On April 5 of this year, Trans-Siberian Orchestra changed forever.

That was the day Paul O’Neill, the founder of the combination progressive rock band and orchestra, passed away from an accidental reaction to prescribed medications he’d been taking. As the main songwriter and the man who developed the stories and concepts behind each album from TSO, the group’s future was altered with O’Neill’s passing.

But Al Pitrelli, who serves as musical director for one of the two TSO units that bring the band’s Christmas tours to arenas nationwide, said fans won’t see TSO fade away any time soon. You can catch them next Wednesday, Dec. 6 for an afternoon and evening show.

Pitrelli has been involved since the early days of TSO. The group was designed to carry on without O’Neill or any of its main music contributors. The group was not based around a frontman or primary instrumentalist. Instead, O’Neill cast musicians, and especially singers, to fit whatever song he was writing.

What isn’t so certain is the future of several album projects that were in progress when O’Neill passed away. But Pitrelli expects that the projects will come to fruition with the help of O’Neill’s writing partner Jon Oliva and O’Neill’s wife, Desiree, who are still involved.

“Paul and his writing partner, Jon Oliva, have quite a few projects in the works. There are a few records that we had been recording,” Pitrelli said, mentioning “Romanoff: When Kings Must Whisper,” “Streets: A Rock Opera” and “Gutter Ballet,” as three rock operas that are in progress. “(TSO) was their child that they gave birth to years and years and years ago. It’s so nice to know that the family is going to carry on the family’s legacy.”

What TSO accomplished during O’Neill’s life was already impressive and quite unique within the music industry.

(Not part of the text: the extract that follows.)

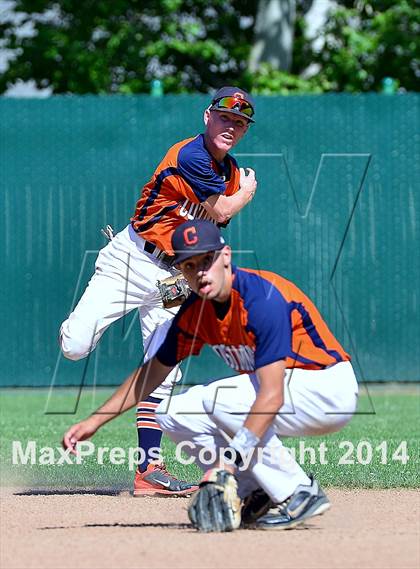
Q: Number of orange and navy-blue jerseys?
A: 2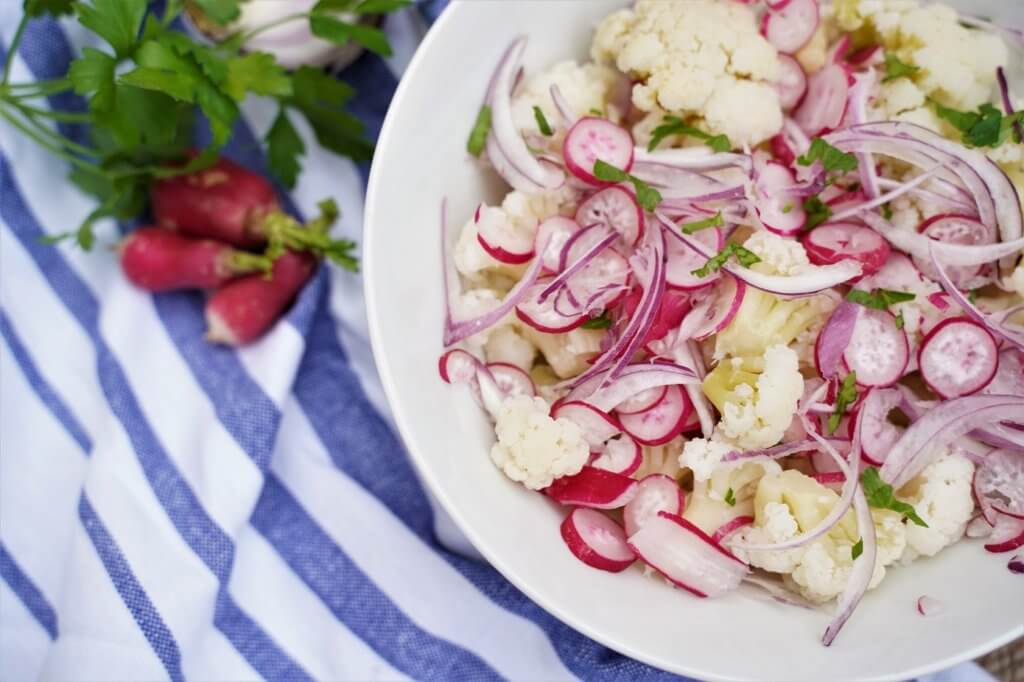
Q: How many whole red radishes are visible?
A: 3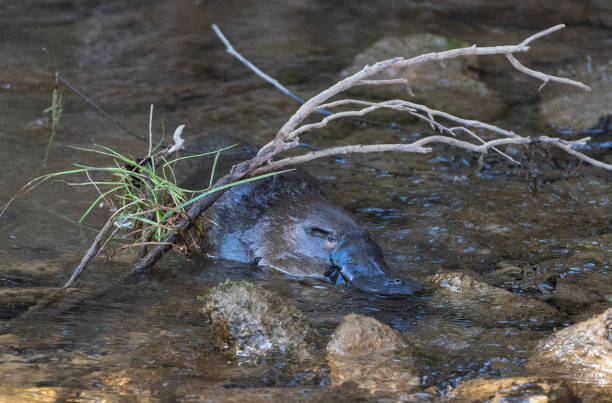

It started when O’Neill first began producing for the rock band Savatage, which at the time included Oliva, Pitrelli and Robert Kinkel. O’Neill already had the idea of combining a rock band and orchestra to make rock operas, drawing on stories from historical figures and events. Atlantic Records bought into O’Neill’s vision and provided him the finances and creative freedom to make it happen. And O’Neill brought along Oliva, Pitrelli and Kinkel to form his creative team.

O’Neill first hit paydirt by breaking into the Christmas market with the elaborate albums “Christmas Eve and Other Stories” in 1996, followed by “The Christmas Attic” in 1998. The first album eventually became a triple-platinum hit. The track “Christmas Eve Sarajevo,” hit the top 50 on “Billboard” magazine’s Hot 100 singles chart three straight holidays as it accumulated 1.3 million downloads. “The Christmas Attic” has gone double platinum and the trilogy was completed with the double-platinum “The Ghosts of Christmas Eve” in 2004.

In 1999, TSO went on its first holiday tour playing arenas. The concert included an innovative, eye-popping show filled with pyrotechnics, lighting effects and other visual bells and whistles that almost made a Kiss concert seem stark by comparison.

This year’s concert will be anchored by a performance of the compilation album “The Ghosts of Christmas Eve: The Best of TSO and More.”

“We’ve become such a tradition. We’ve become to people what ‘It’s a Wonderful Life’ or ‘Miracle on 34th Street’ was to me when I was kid,” Pitrelli said. “This is something that people have latched onto and made part of their holidays. It’s a lot of fun.”